Because the median capture rate for passive surveillance like VAERS is 6% capture of the underlying events which had been occurring in the background, then the expected number of reports is (0.06 * 47 =) 3 reports. Then we check VAERS …
Under the assumptions above, we didn’t find a clear excess of VAERS reports for this rare condition — but if assumptions change by 20% or so, we’d run into numbers which indicate a safety signal for lymphangioleiomyomatosis.
Notice how, even though all other vaccines (~3500 million person-years) had ~10 times the U.S. exposure as the COVID shots (350 million person-years), only COVID shots were linked to lymphangioleiomyomatosis — i.e., not a single report of lymphangioleiomyomatosis for any other vaccine type in 32.25 years of data.
But let’s check a disease (Evan’s syndrome) that is so rare that it has less than half of the prevalence of lymphangioleiomyomatosis — only 1 person per million has it. Evan’s syndrome is an autoimmune condition with 2 or more cytopenias (low counts of blood cell types).
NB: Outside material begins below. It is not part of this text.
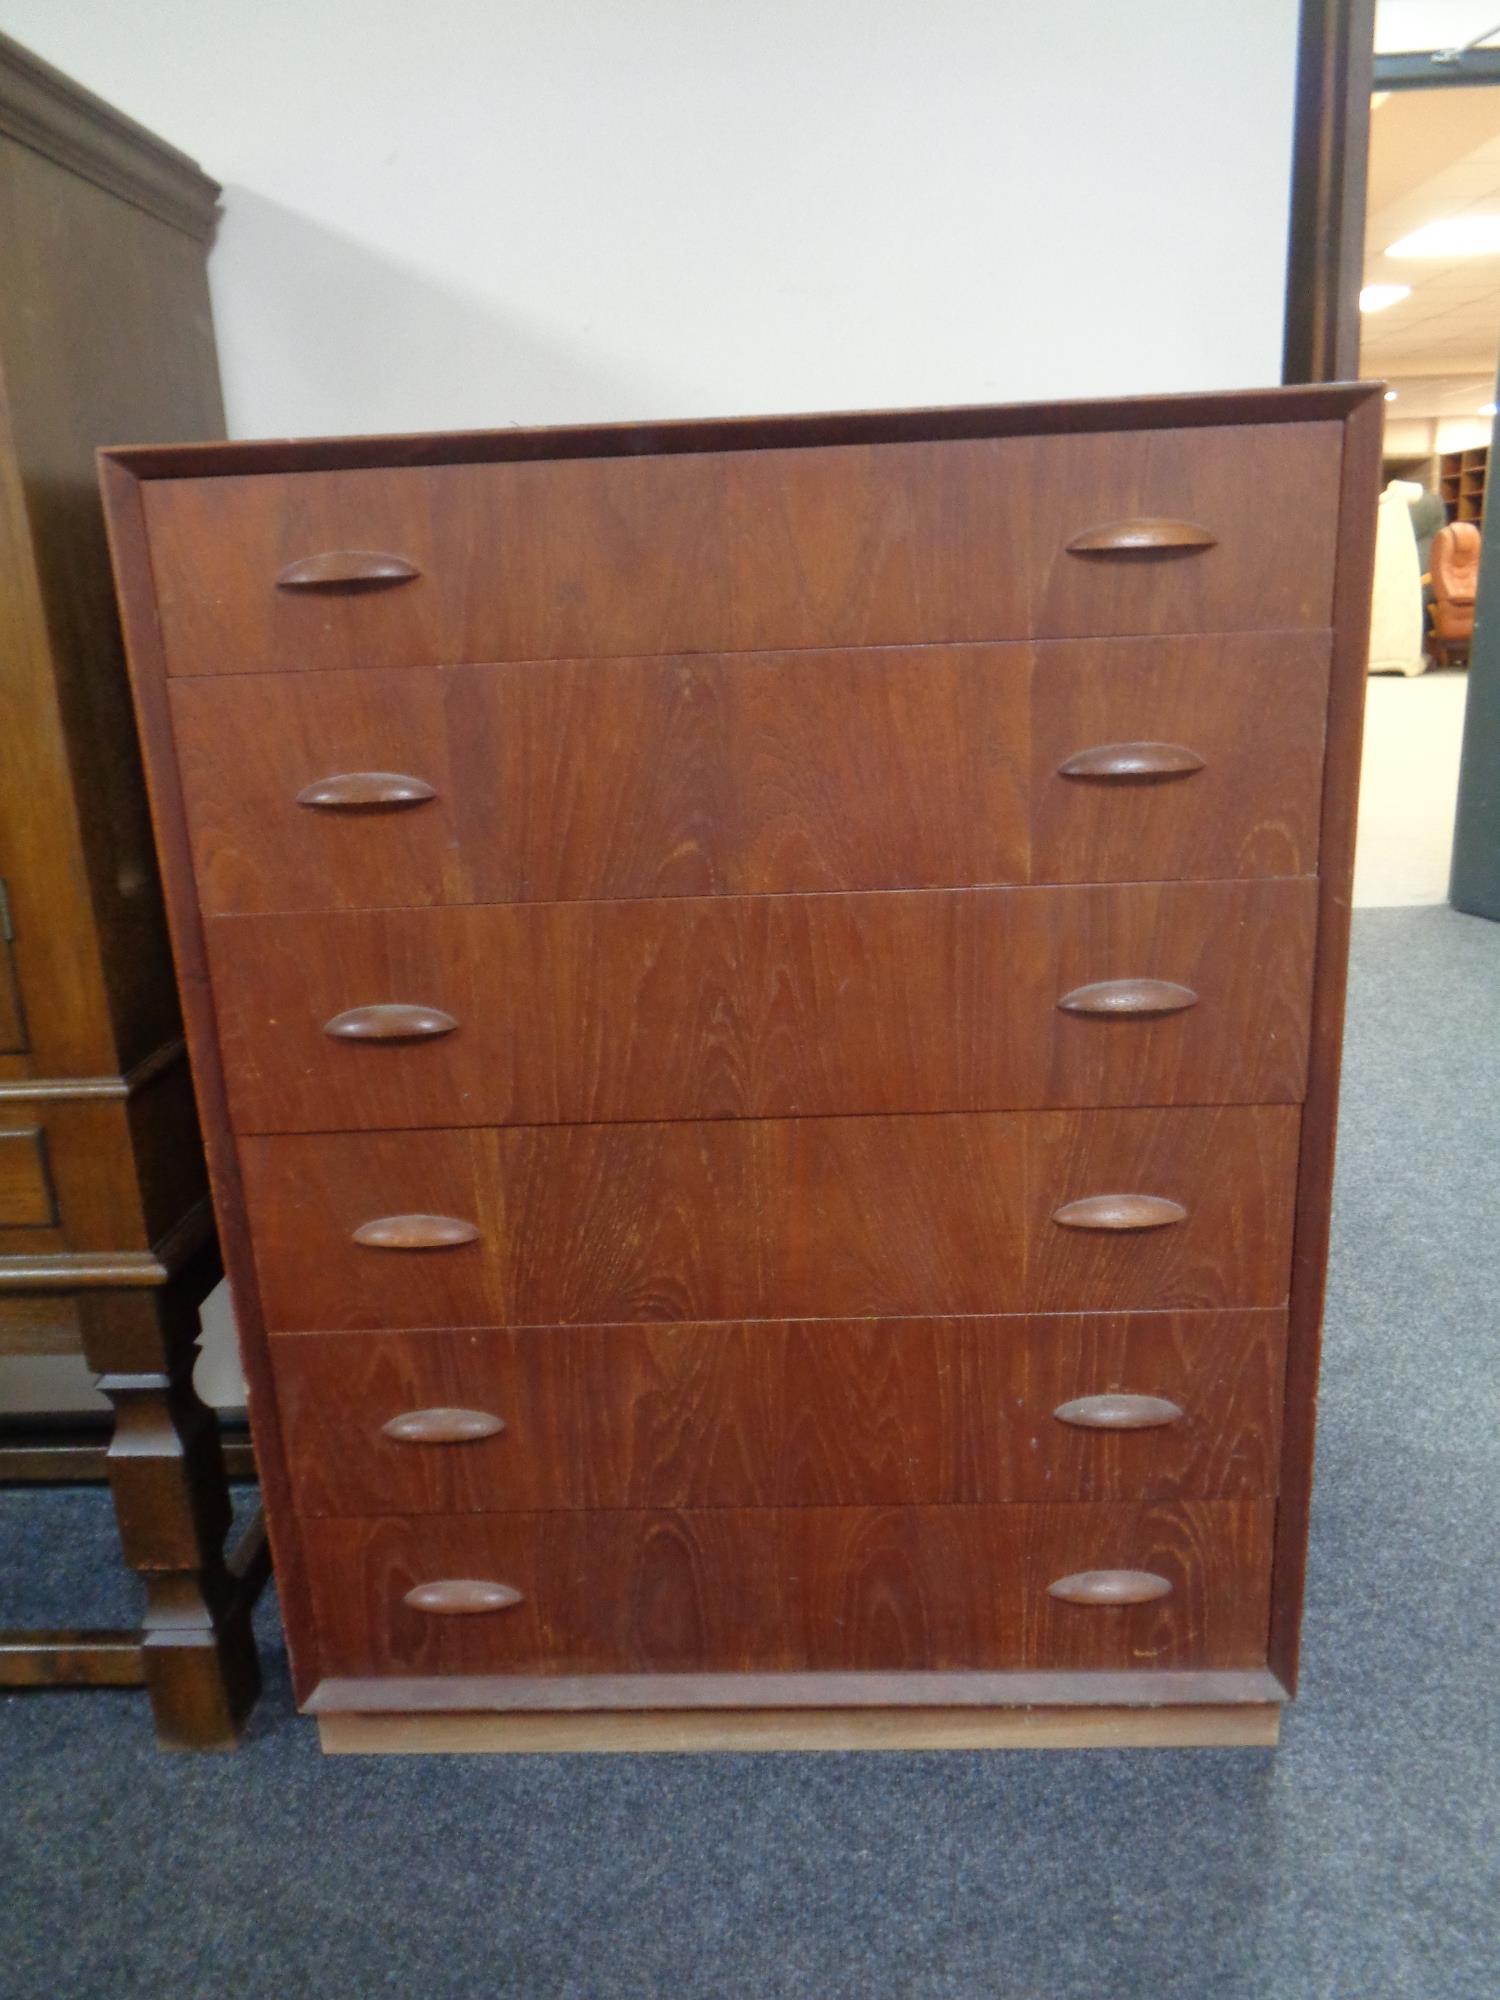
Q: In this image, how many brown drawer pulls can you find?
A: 12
A common factor is when IgG antibodies attack red blood cells.
With less than half the cases expected as for lymphangioleiomyomatosis, then that means that less than 1.5 total reports in VAERS are expected for COVID shots. Let’s check VAERS to find out the real number of reports …
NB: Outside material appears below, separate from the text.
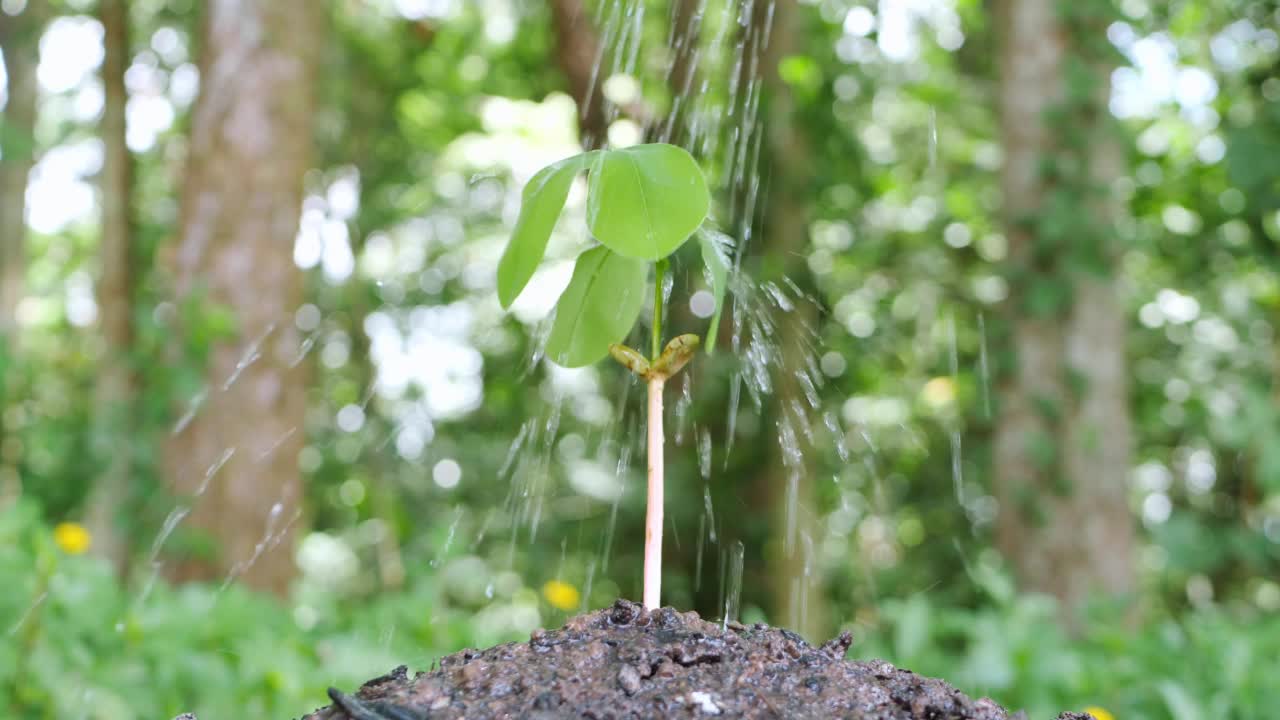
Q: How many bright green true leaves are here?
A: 4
The reports for Evans syndrome in VAERS are 6 times higher than expectations, using the assumptions we’ve laid out above. When the 95% lower bound on the estimate is still 50% above expectations, then it counts as a safety signal. With a central estimate of 10 reports for COVID shots, the 95% lower bound is 4.8 reports — a safety signal.
To get the 95% lower bound on this raw count of events, this Excel formula is used:
=GAMMA.INV(0.025,10,1)
It is the very same formula that CDC uses. The first number means you look for the [2.5]th percentile value, the middle number is the observed count, and the final number represents a parameter set to 1 for these computations. If you copy and paste the formula into Excel, and hit Enter, you’ll get the same result (4.8 lower bound).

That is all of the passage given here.